◆ Problem statement ◆
Show all lines from the data that include the word "does".

◆ Extracted data ◆
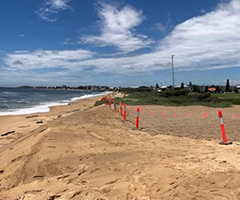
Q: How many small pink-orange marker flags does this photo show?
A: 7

==

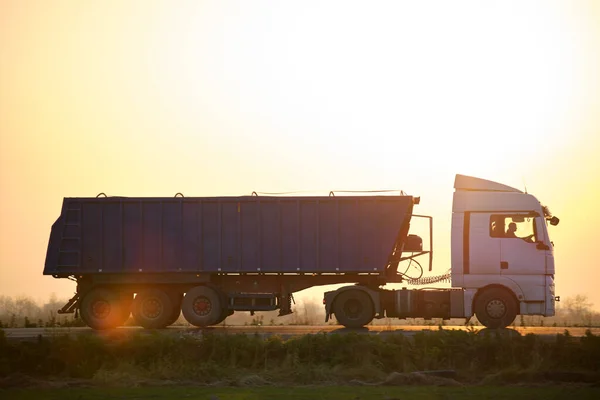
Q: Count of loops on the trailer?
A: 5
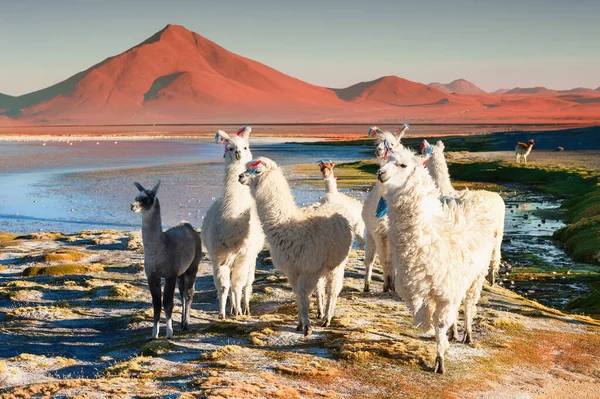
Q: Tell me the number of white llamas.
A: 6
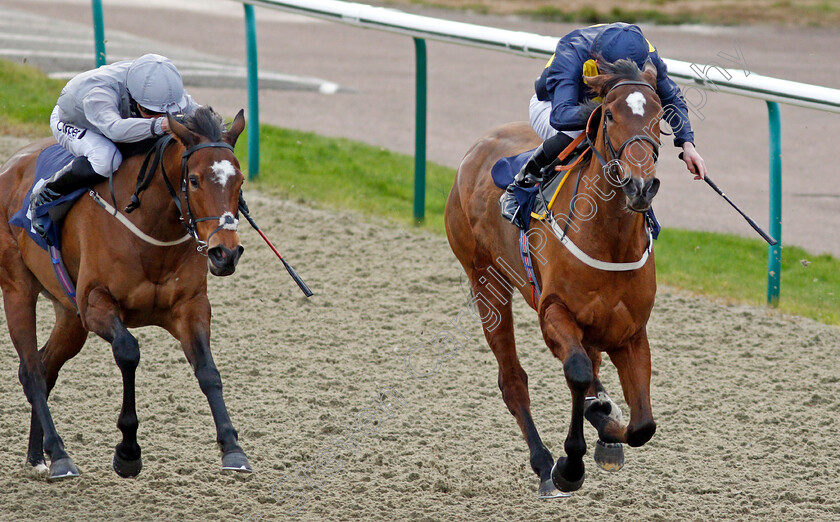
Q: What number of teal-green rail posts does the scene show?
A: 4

◆ Task result ◆
Q: How many small pink-orange marker flags does this photo show?
Q: What number of teal-green rail posts does the scene show?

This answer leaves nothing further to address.